The real reason it's so powerful, though, is when it comes to deck construction. In an appropriate deck, Regolith Mining License gives you a huge amount of benefit for a very small number of card slots, meaning that you have that much more room to pack your deck full of cards that do whatever it is your deck is doing rather than needing to dedicate slots for economy. (Note that it won't handle all your economic needs entirely by itself; this is mostly because with only 3 copies playable, there's no guarantee that you'll draw one at an appropriate time. But it'll help reduce the number of deck slots you need to spend on creating a functional economy.) It even has an influence cost of 0!

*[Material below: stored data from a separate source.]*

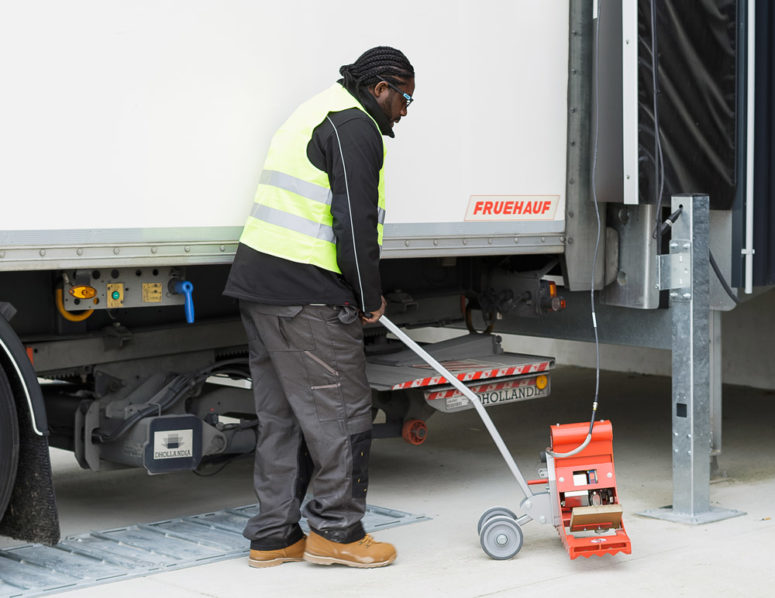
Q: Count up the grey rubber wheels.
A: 2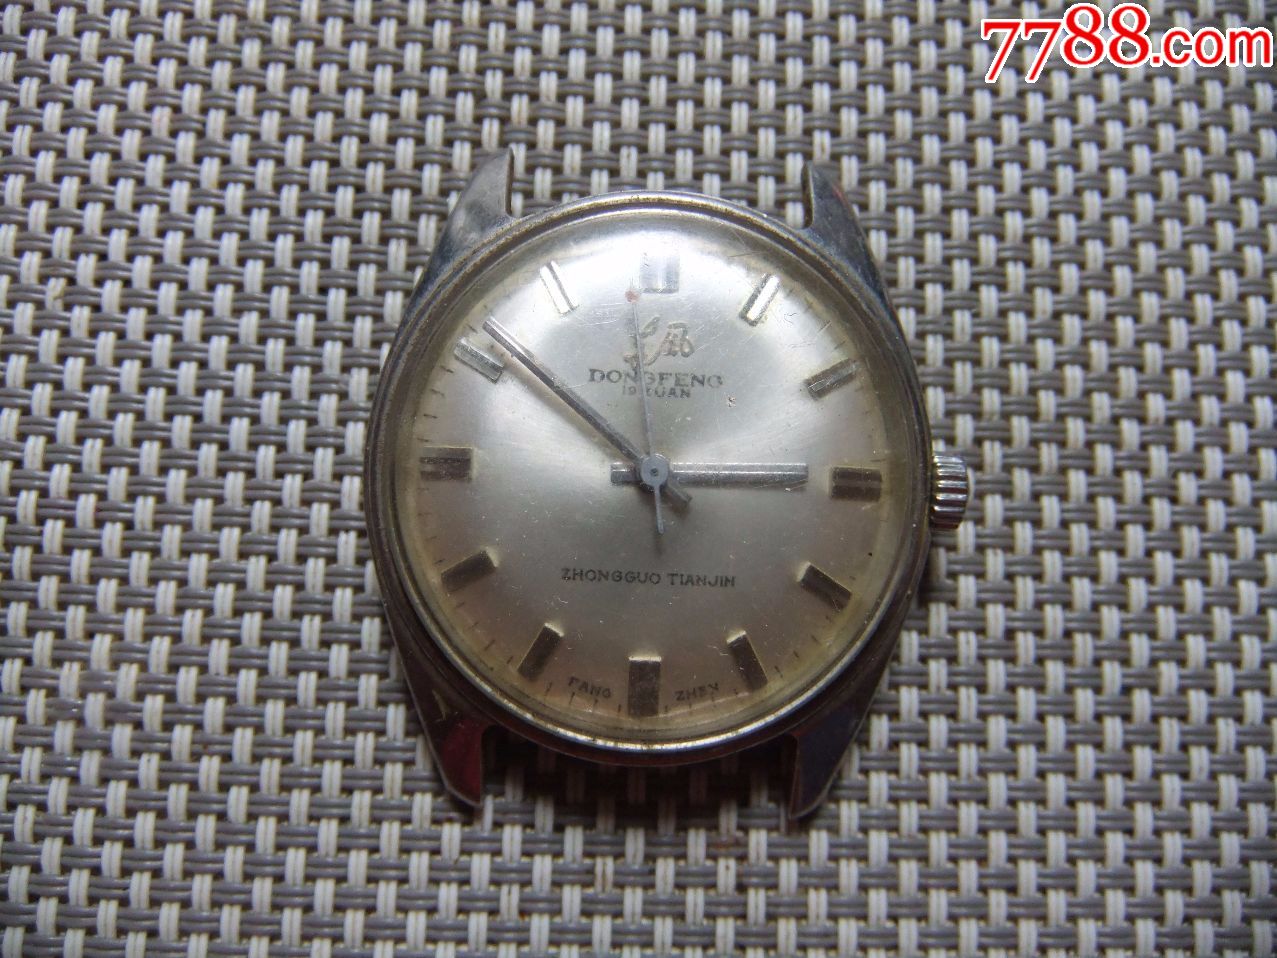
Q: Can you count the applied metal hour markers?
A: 12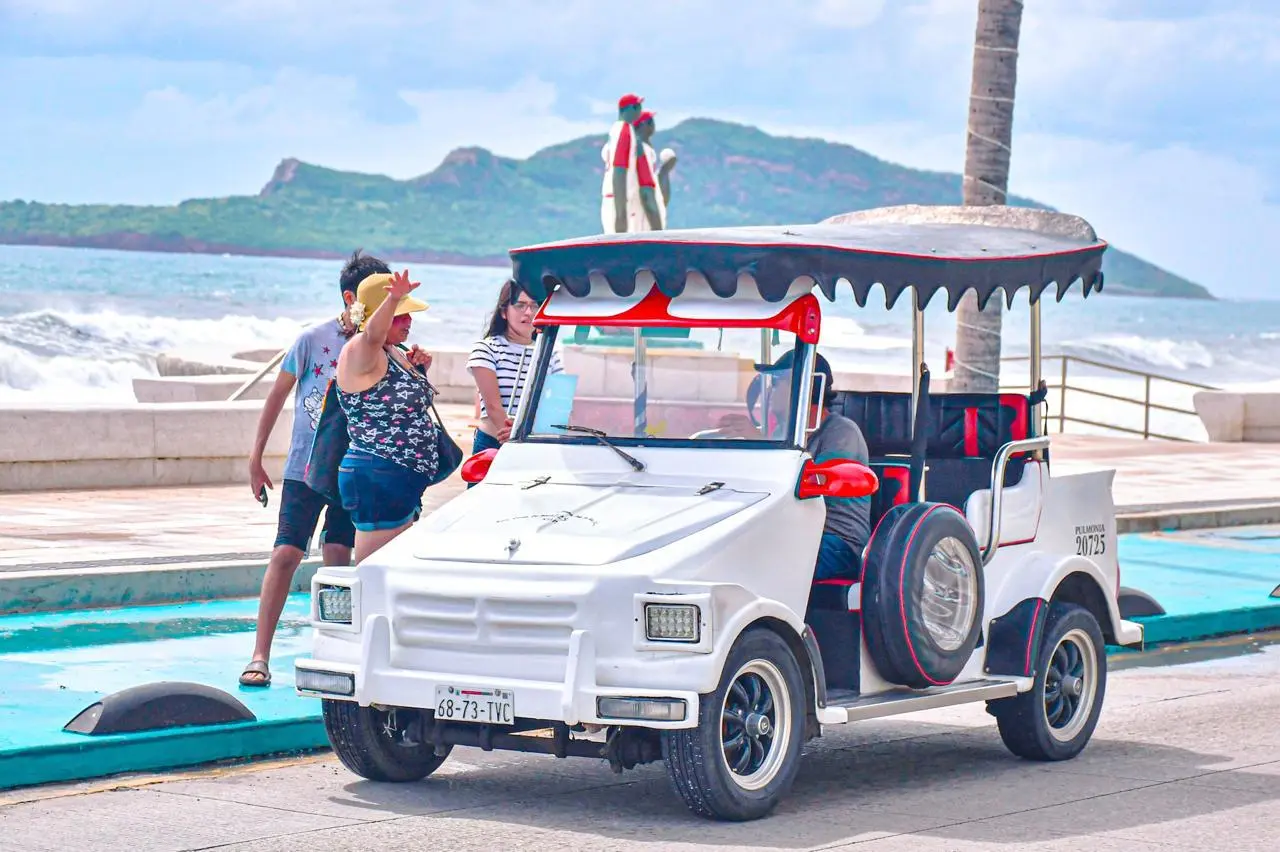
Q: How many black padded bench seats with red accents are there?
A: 2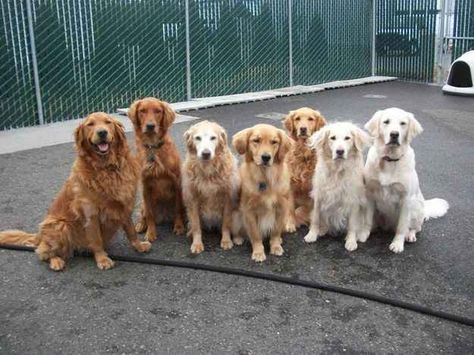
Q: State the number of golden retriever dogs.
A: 7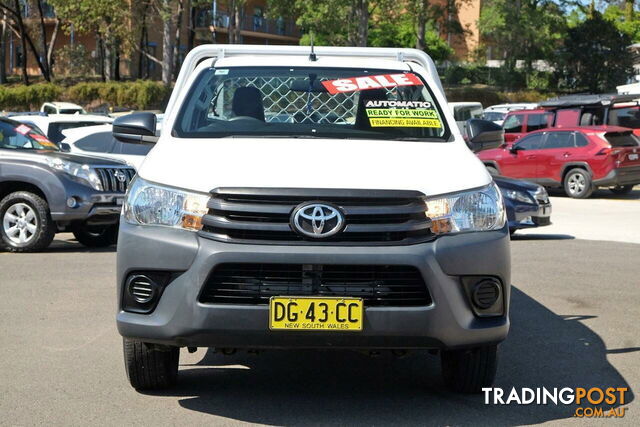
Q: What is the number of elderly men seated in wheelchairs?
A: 0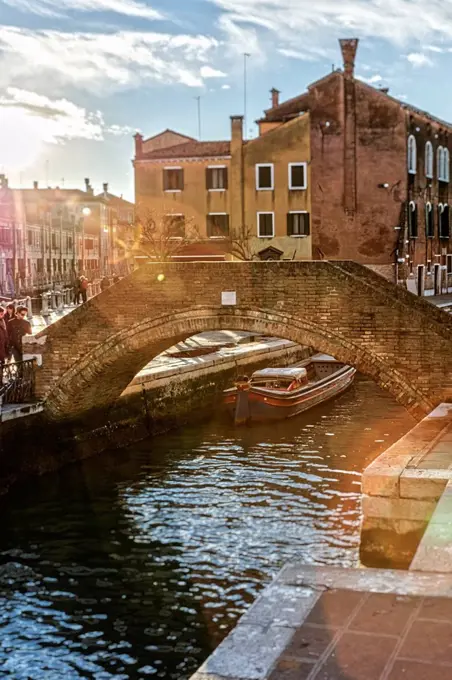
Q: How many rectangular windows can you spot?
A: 8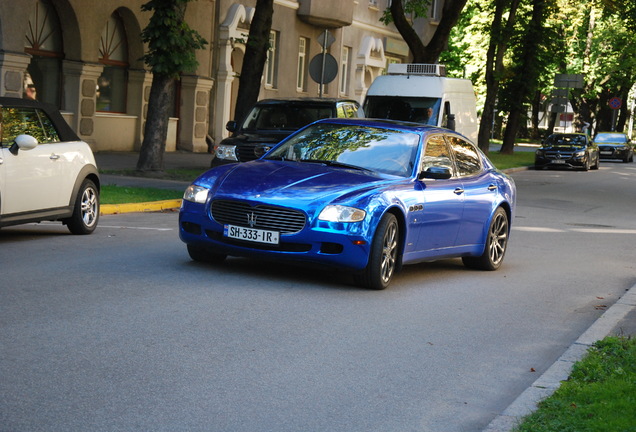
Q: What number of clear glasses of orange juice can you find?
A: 0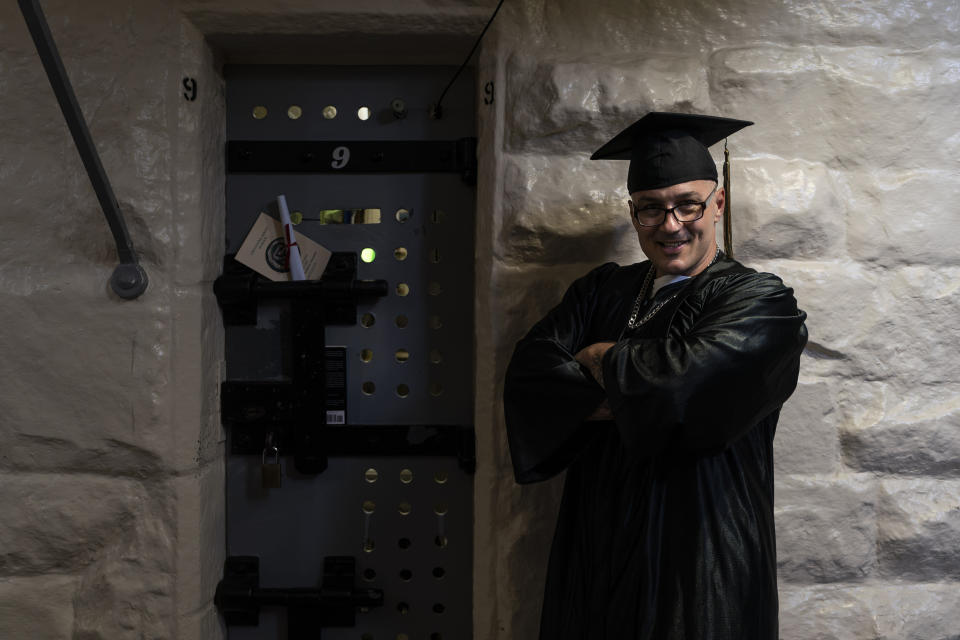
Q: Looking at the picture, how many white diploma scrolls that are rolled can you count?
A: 1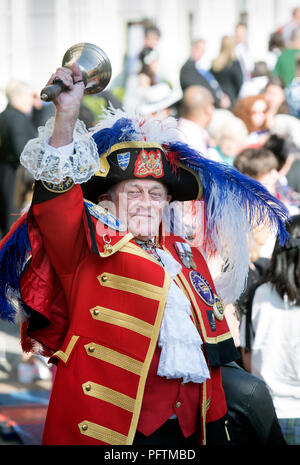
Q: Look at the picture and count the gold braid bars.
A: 5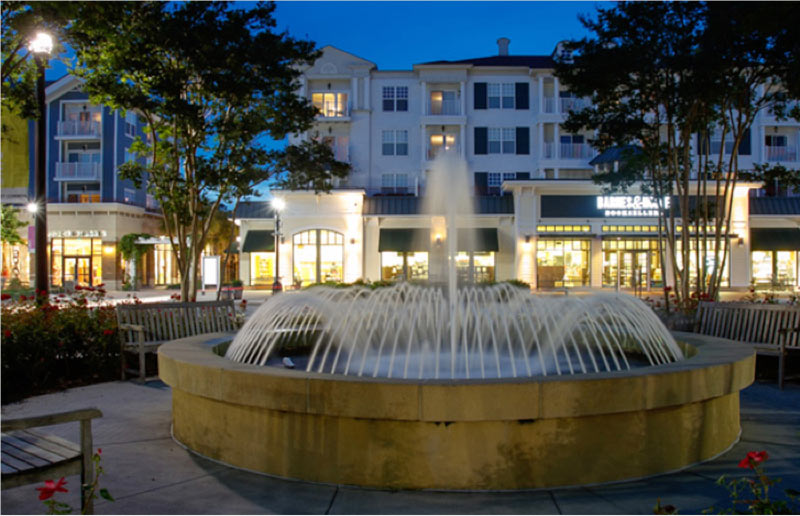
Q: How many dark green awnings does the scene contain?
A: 4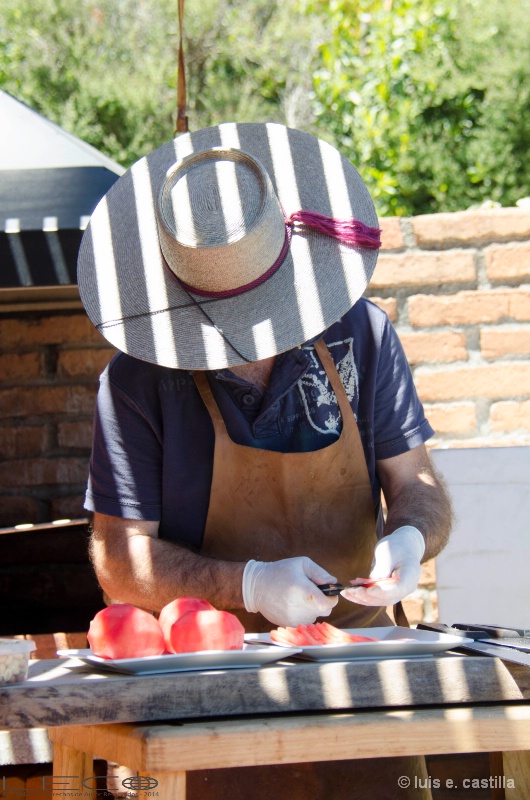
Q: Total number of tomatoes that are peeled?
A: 3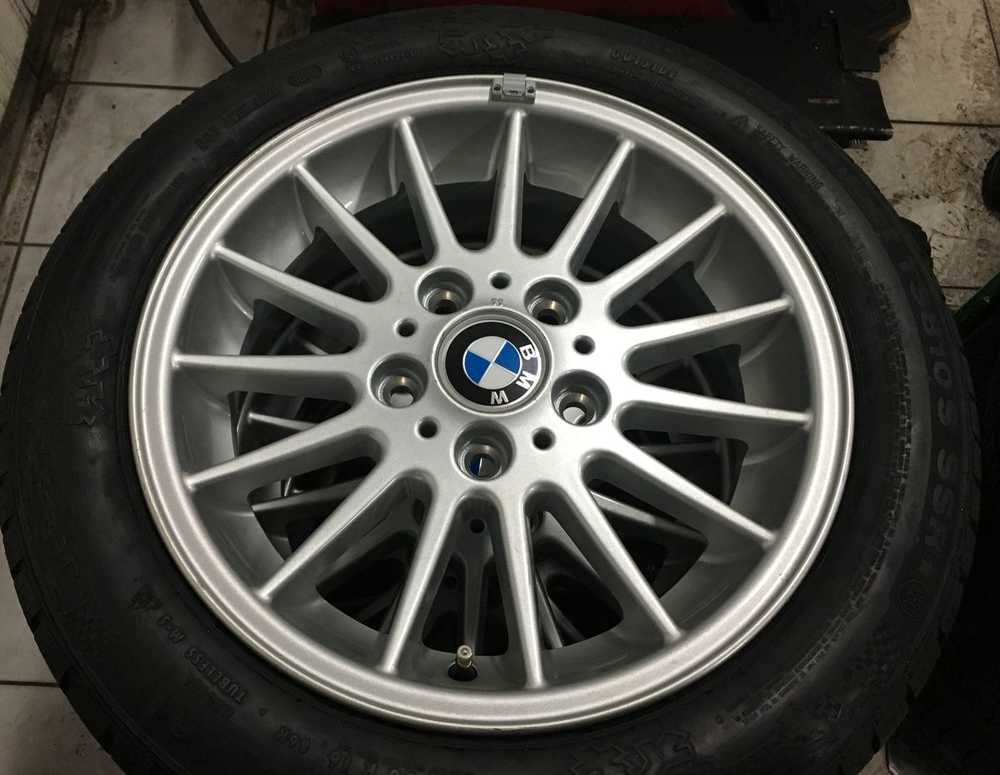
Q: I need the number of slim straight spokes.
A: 15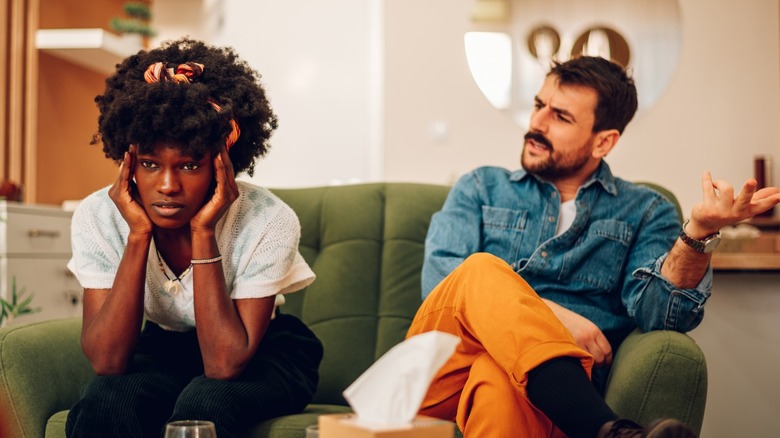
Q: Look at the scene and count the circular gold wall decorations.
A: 2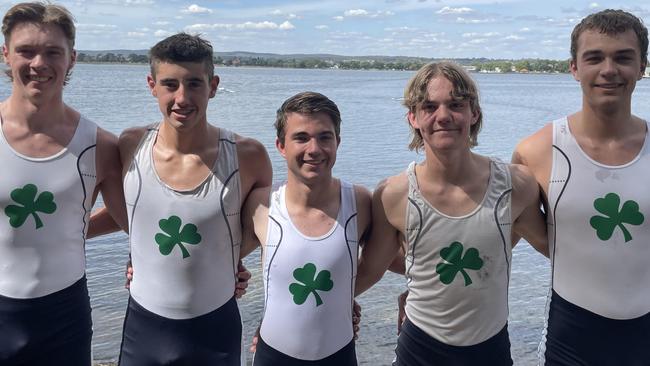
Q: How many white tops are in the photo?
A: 5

This review was very helpful, thanks. When I saw serious players using Regolith in CTM I suspected Regolith was for real.
— superheronation
One thing to help contextualize how good Regolith is that if you use the "overnight" option of three clicks in one turn, you are getting Melange Mining Corp value, and you have two uses left over. It also costs two more to trash than Melange as well. So clearly an improvement over some former Corp asset economy.